Если хорошенько порыться в архивах «Комсомольской правды» 1935 года, можно найти мои рисунки тех лет,— улыбается Эффель. — Ведь я ваш старый автор. Мне, начинающему, никому не известному тогда рисовальщику, тогда казалось, что заказывала мне их ваша газета из вежливости. Рисунки по качеству были неважные. Но, с точки зрения политической направленности, я подписался бы под ними и сегодня.
Теперь, когда я известен, мне время от времени, а иные и постоянно заказывают рисунки крупные буржуазные и даже реакционные газеты и журналы. Такие, например, как «Пари-матч». Я не отказываюсь, но рисую для них абсолютно так же, как, скажем, для «Юманите». В последнее время, правда, «Пари-матч» ко мне что-то не обращается,— пожал плечами Эффель. — Должно быть, считает меня слишком левым, чуть ли не коммунистом.
Эффель никогда не был ни коммунистом, ни членом какой нибудь другой политической партии. Он говорит, что политикой не занимается, но всей жизнью своей он являл и являет пример стойкого борца за торжество мира, свободы, справедливости. Недаром он был награжден международной Ленинской премией «За укрепление мира между народами».
«Битва, которую ведет Эффель,— писал о нем известный французский публицист А. Вюрмсер,— это битва справедливости против несправедливости, народа против поработителей, труда против капитала, мира против войны, коммунистов против антикоммунистов».
«Мечтатель с открытыми глазами» — назвал Эффеля главный редактор «Юманите» Андре Андрие, написавший предисловие к его новой книге рисунков.
Мечтатель, он пишет и издает стихи. Он президент общества франко-чехословацкой дружбы, многолетний бессменный член правления общества дружбы «Франция — СССР»

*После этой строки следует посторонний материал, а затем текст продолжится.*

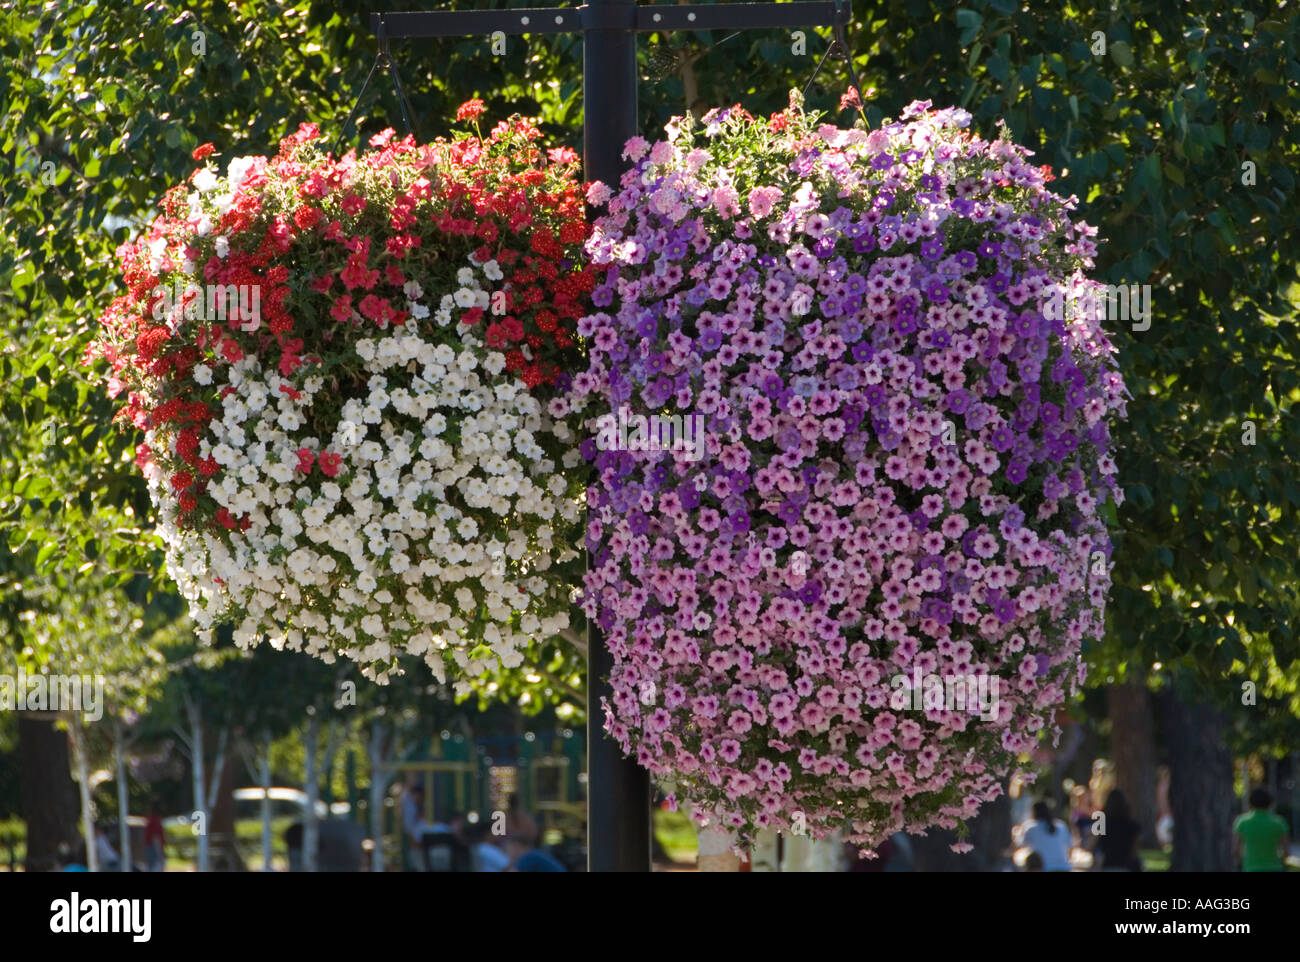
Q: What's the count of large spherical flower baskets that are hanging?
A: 2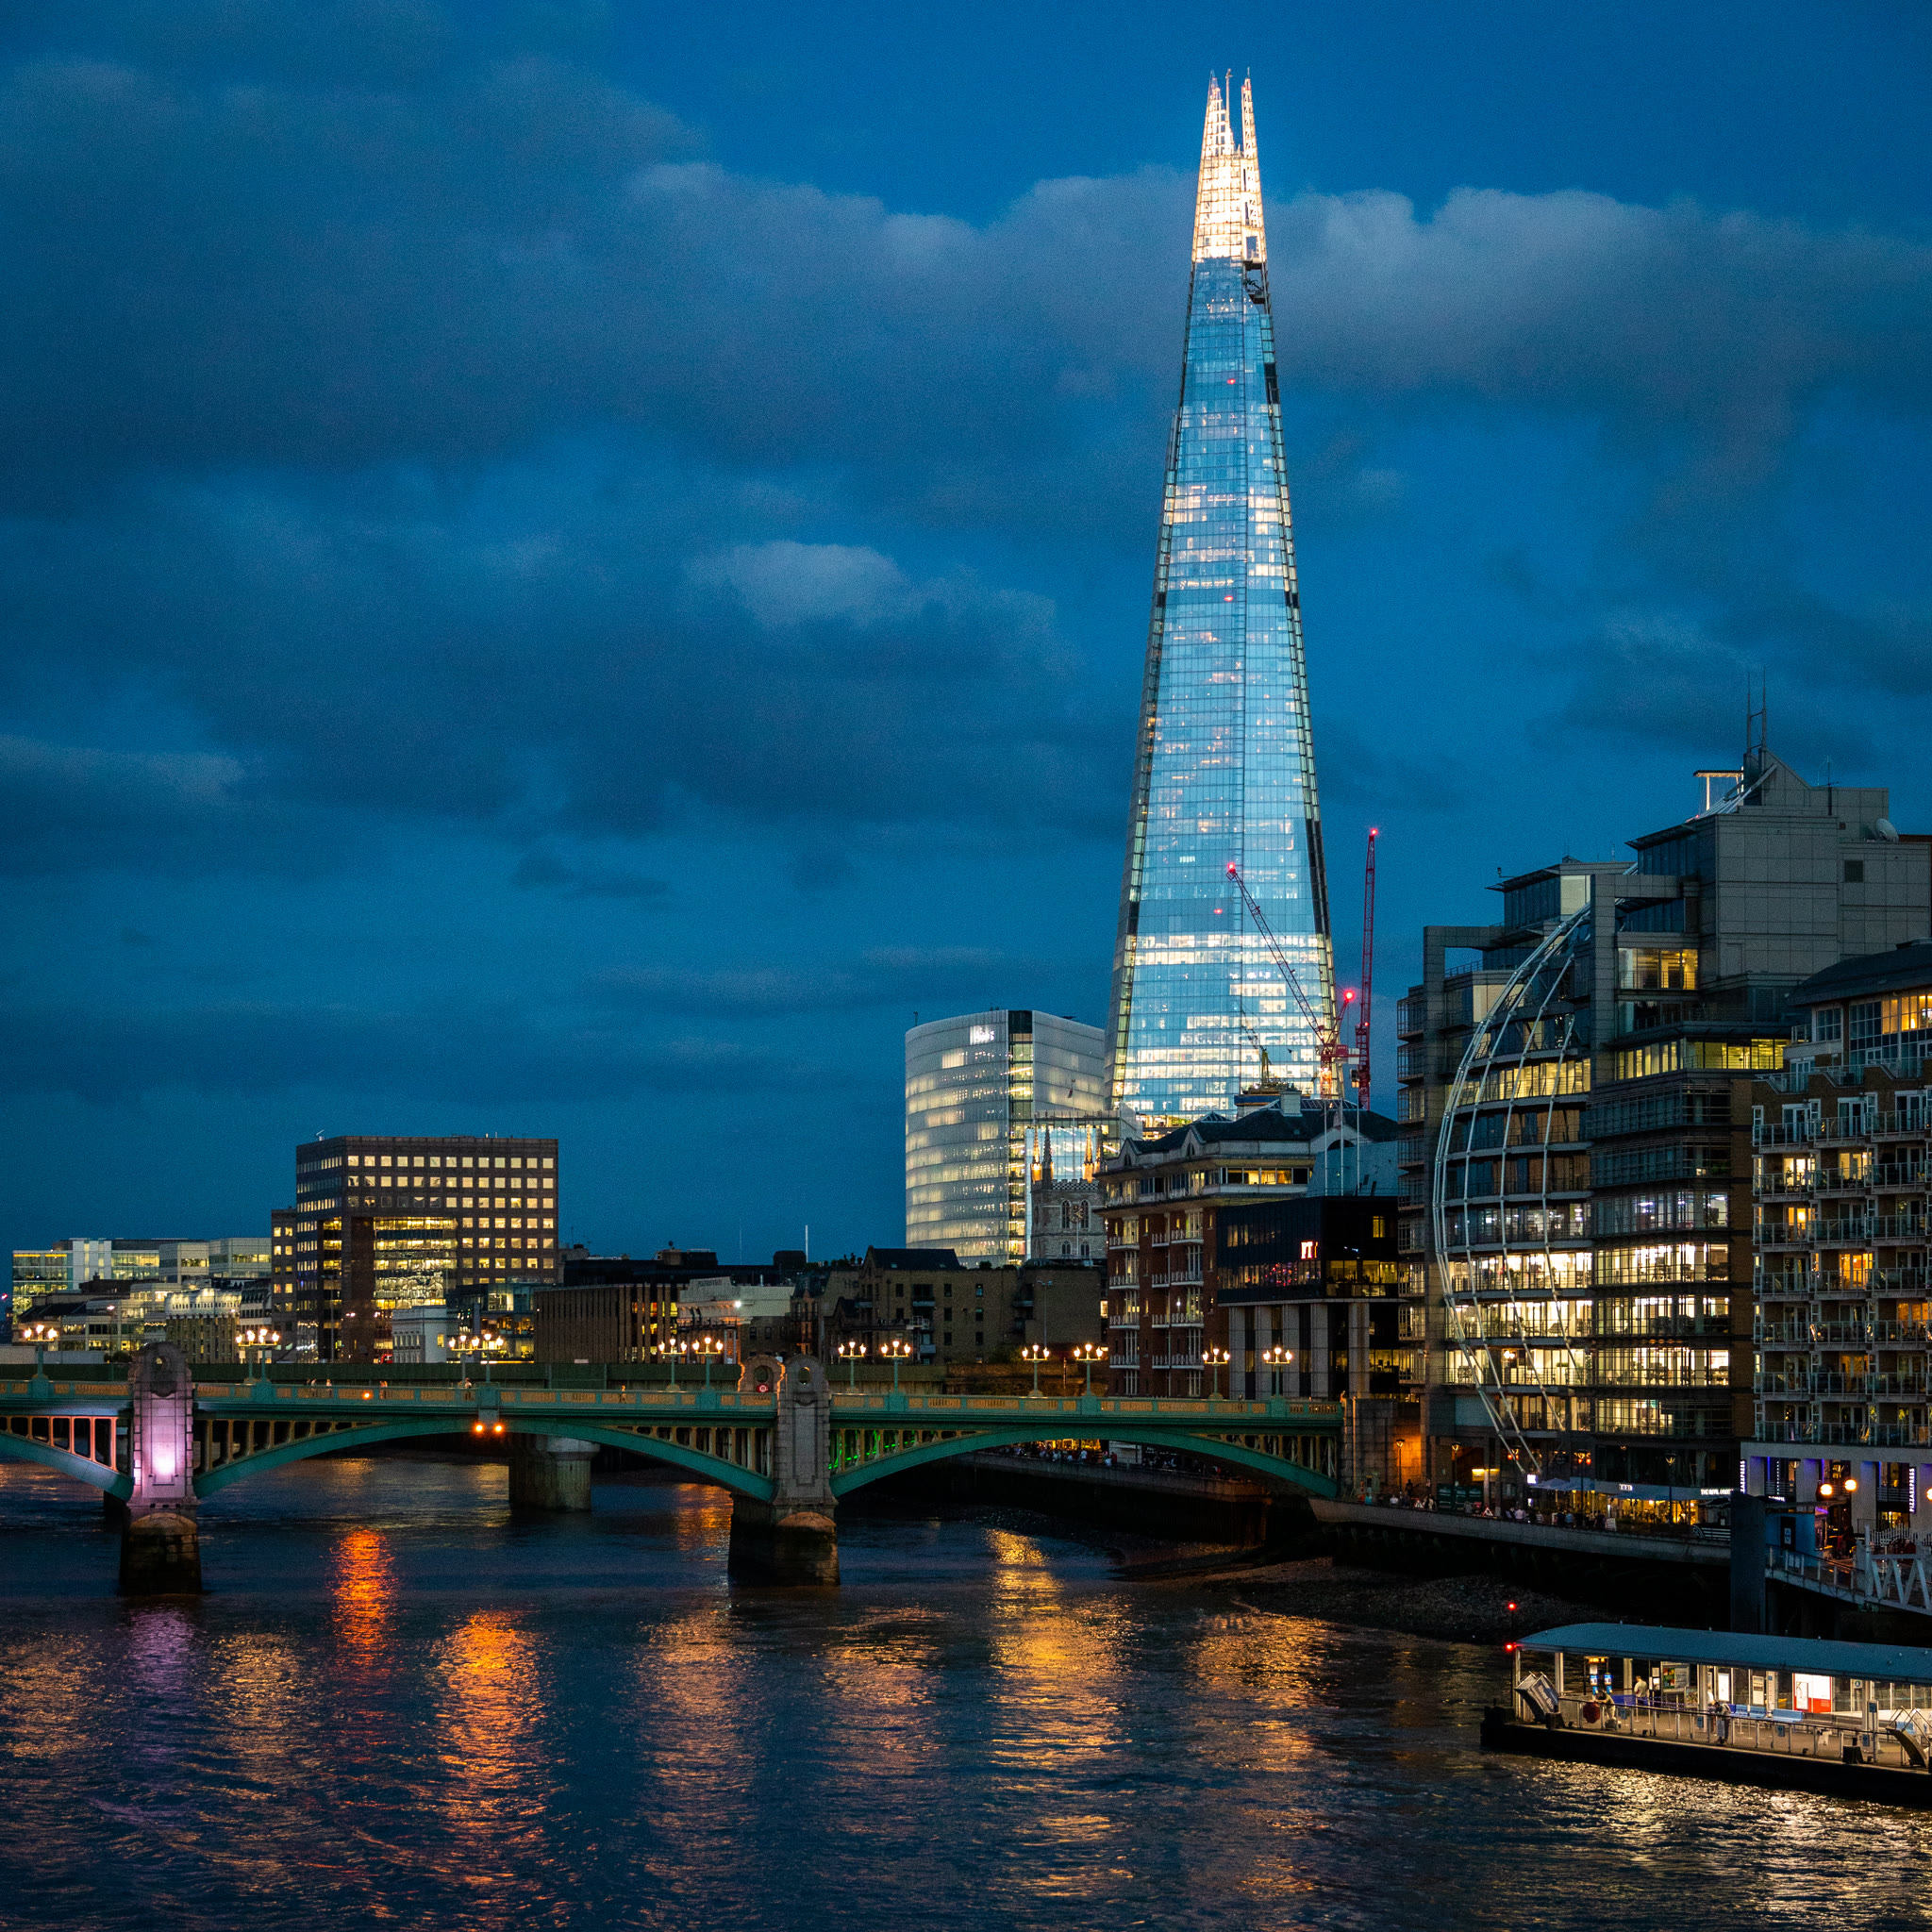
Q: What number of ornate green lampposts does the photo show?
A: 13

И при всей своей знаменитости, почетных званиях в наградах это удивительно скромный, застенчивый, до придирчивости самокритичный человек. Когда я попросил его сделать для этого интервью набросок автопортрета, он смущенно, но решительно ответил «нет».
«Если уж обязательно хотите показать меня читателям, возьмите вот этот рисунок».— И он дал мне картинку своей воображаемой встречи с министром финансов.
— Валери Жискар д’Эстен…— представляется министр.
— Жан Эффель д’Эссинатёр…—в тон ему отвечает художник. Отделив на манер дворянских имен первую букву «д» в слове «дессинатёр» — рисовальщик, явно подтрунивает над теми французами, которые пытаются придать большую значимость своей персоне, упирая на подлинную или мнимую звучность и родовитость своих имен.
С приставкой «да» и с большой буквы… Конечно, это шутка. Но если и без шуток, всерьез — Рисовальщик и Человек он действительно с большой буквы.
Когда он в Париже, то вечерами часто ходит в Академию художеств, благо она неподалеку. Там я его видел в классе рисунка. Но не на кафедре, а среди учеников. Склонившись над листом, вместе с безусыми или чересчур бородатыми студентами, Эффель старательно рисует натуру. «Для тренировки.— объясняет,—для себя. Очень помогает работе. Рисунок становится четче…»
Сотворение Эффеля продолжается.
Б. ГУРНОВ. (Наш соб. корр.).
Париж — Онфлёр.
«Комсомольская правда»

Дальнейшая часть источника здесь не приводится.